INSTITUIçõES CENTENáRIAS DE PE » Uma memória viva da história do Recife Ao longo dos seus 150 anos, o Mercado de São José tem guardado riquezas e registrado as grandes mudanças que a cidade já viveu

LARISSA AGUIAR

Publicação: 23/06/2025 03:00


No coração do Recife, um gigante de ferro fundido resiste ao tempo, às reformas e às tentativas de transformá-lo. O Mercado de São José, inaugurado em setembro de 1875, é mais que um centro comercial: é um patrimônio vivo da cidade, um espaço de memória afetiva, resistência cultural e identidade popular.

Com arquitetura inspirada no Mercado de Grenelle, em Paris, o São José é considerado o primeiro mercado público pré-fabricado em ferro do Brasil. Seu projeto teve a assinatura técnica do engenheiro francês Louis Léger Vauthier, conhecido por outras obras emblemáticas no Recife, como o Teatro de Santa Isabel. 

“O mercado de São José é um dos maiores exemplos da influência europeia no processo de modernização do Recife no século XIX”, afirma o historiador Artur Garcéa. “Ele foi pensado como parte de um projeto de higienização e reorganização urbana, um verdadeiro símbolo da tentativa de transformar a cidade em uma capital moderna nos moldes de Paris”.

Antes da imponência metálica, o espaço que hoje abriga o mercado era conhecido como Terreno dos Coqueiros e, mais tarde, Ribeira dos Peixes. Desde o século XVII, já era palco de intensas trocas comerciais, com vendedores de frutas, verduras e peixes. Em 1655, o terreno foi doado aos padres capuchinhos por Belchior Alves Camelo e Joana Bezerra.

Durante o século XIX, o Recife vivia uma explosão urbana, impulsionada por políticas de saneamento, reformas estruturais e preocupação com a saúde pública, especialmente após a devastadora epidemia de febre amarela de 1849. 

Foi nesse contexto que surgiu a necessidade de criar um mercado que centralizasse e regulamentasse a venda de alimentos, afastando o comércio ambulante das ruas.
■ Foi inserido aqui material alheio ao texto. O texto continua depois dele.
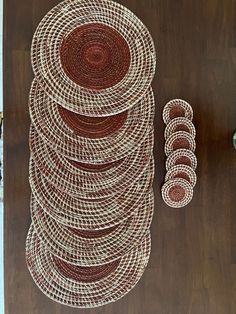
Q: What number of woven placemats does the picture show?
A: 6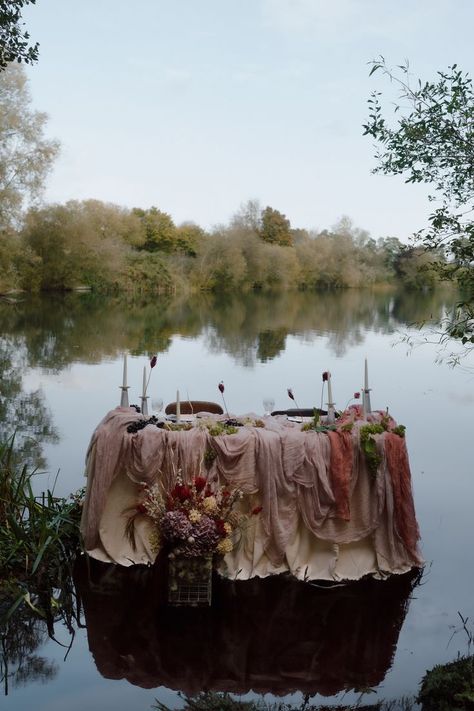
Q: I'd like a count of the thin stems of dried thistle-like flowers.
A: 5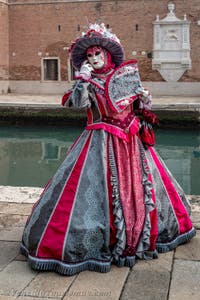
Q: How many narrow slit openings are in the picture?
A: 4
O Mercado de São José foi, desde o início, um equipamento pensado para atender às elites políticas e econômicas, mas logo foi apropriado pela cultura popular recifense. 

REFORMA

Ao longo dos seus quase 150 anos, o Mercado de São José passou por inúmeras reformas. O atual projeto de requalificação, coordenado pela Prefeitura do Recife dentro do programa Recentro, prevê investimentos de aproximadamente R$ 24 milhões. A proposta inclui a recuperação estrutural, modernização das instalações elétricas e hidráulicas, além de mudanças na organização interna dos comerciantes. Entre as medidas mais polêmicas está a retirada das barracas de comida da fachada principal e a realocação de vendedores para o mezanino.

Segundo a gestão municipal, as alterações visam recuperar o traço arquitetônico original do mercado. 

Quem caminha hoje pelos corredores do mercado sente a mistura de cheiros, cores e sons que marcaram gerações. Ali, famílias inteiras compram o peixe da Semana Santa, os temperos para a feijoada, as velas para promessas religiosas e lembranças artesanais para presentear.

“O São José é mais que um ponto de comércio. É um espaço de memória coletiva”, reforça a historiadora Vanessa Sial.